Someone got Gab's AI chatbot to show its instructions

mozz@mbin.grits.dev · 3 months ago

Someone got Gab's AI chatbot to show its instructions

teawrecks@sopuli.xyz · 3 months ago

Any input to the 2nd LLM is a prompt, so if it sees the user input, then it affects the probabilities of the output.

There’s no such thing as “training an AI to follow instructions”. The output is just a probibalistic function of the input. This is why a jailbreak is always possible, the probability of getting it to output something that was given as input is never 0.

sweng@programming.dev · edit-2 3 months ago

You are wrong: https://stackoverflow.com/questions/76451205/difference-between-instruction-tuning-vs-non-instruction-tuning-large-language-m

teawrecks@sopuli.xyz · 3 months ago

Ah, TIL about instruction fine-tuning. Thanks, interesting thread.

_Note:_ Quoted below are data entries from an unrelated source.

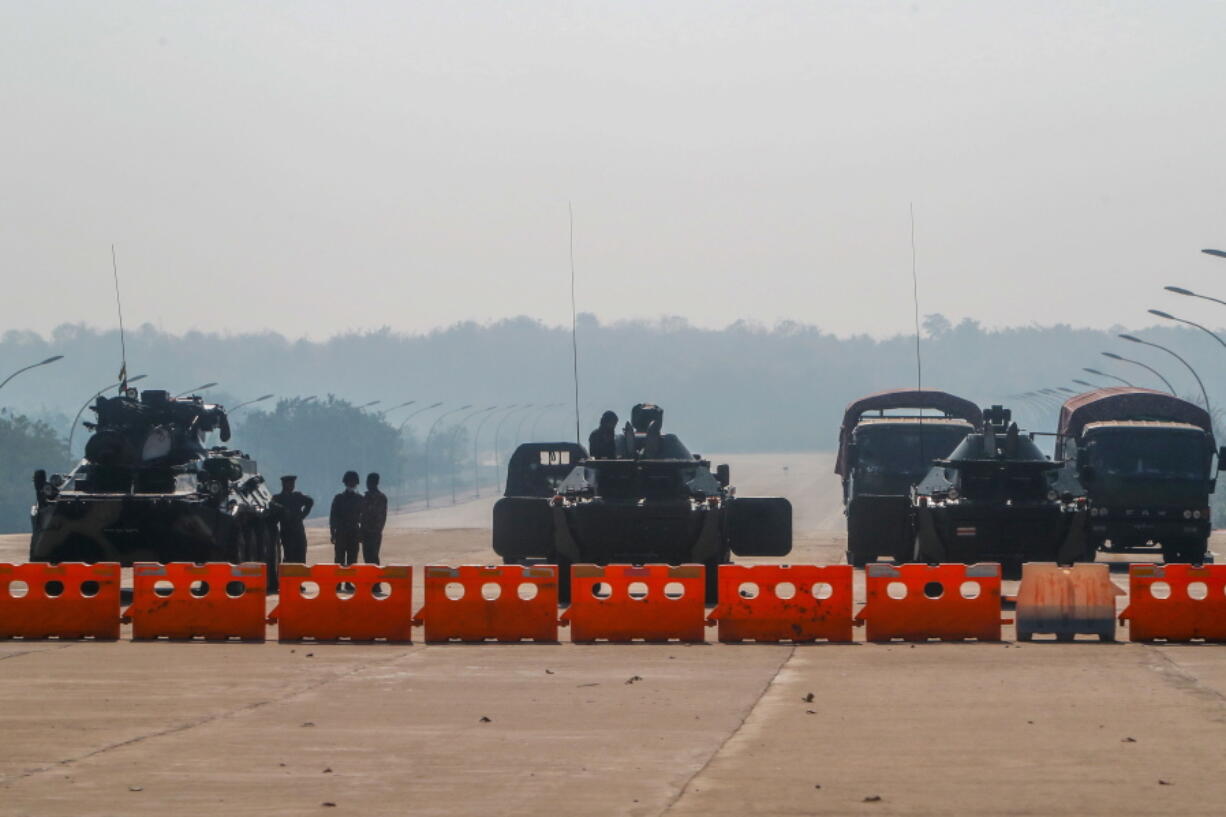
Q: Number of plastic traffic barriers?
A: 9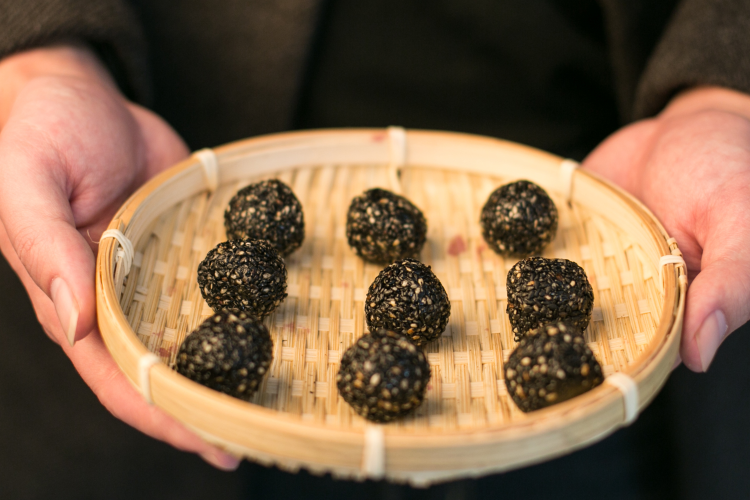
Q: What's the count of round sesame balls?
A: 9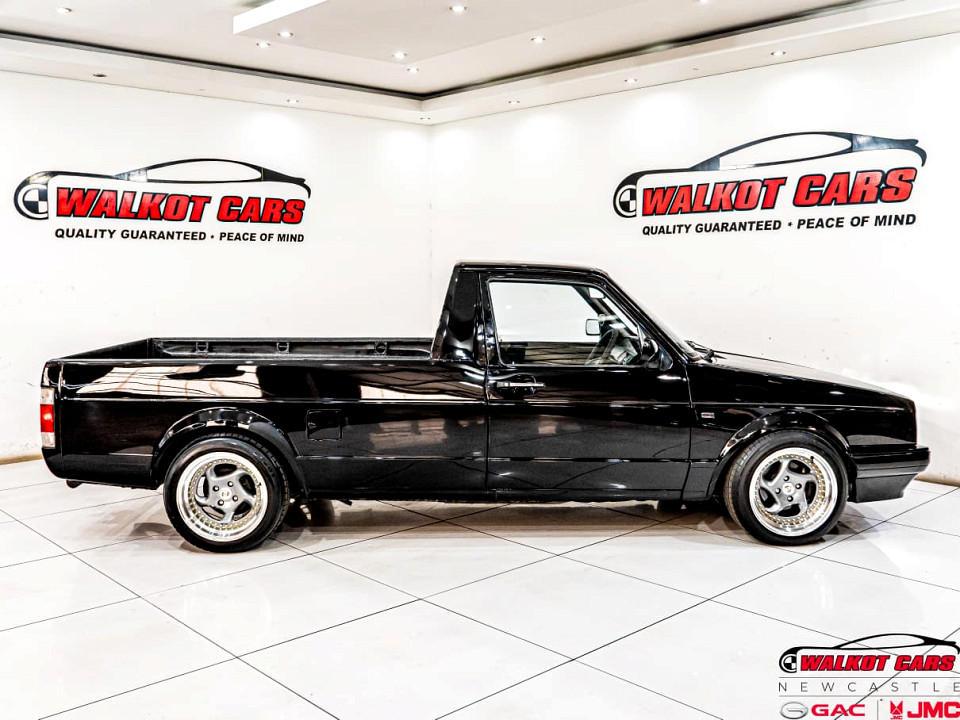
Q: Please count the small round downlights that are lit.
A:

Still, as I understand it, if the model has seen an input, then it always has a non-zero chance of reproducing it in the output.

sweng@programming.dev · 3 months ago

No. Consider a model that has been trained on a bunch of inputs, and each corresponding output has been “yes” or “no”. Why would it suddenly reproduce something completely different, that coincidentally happens to be the input?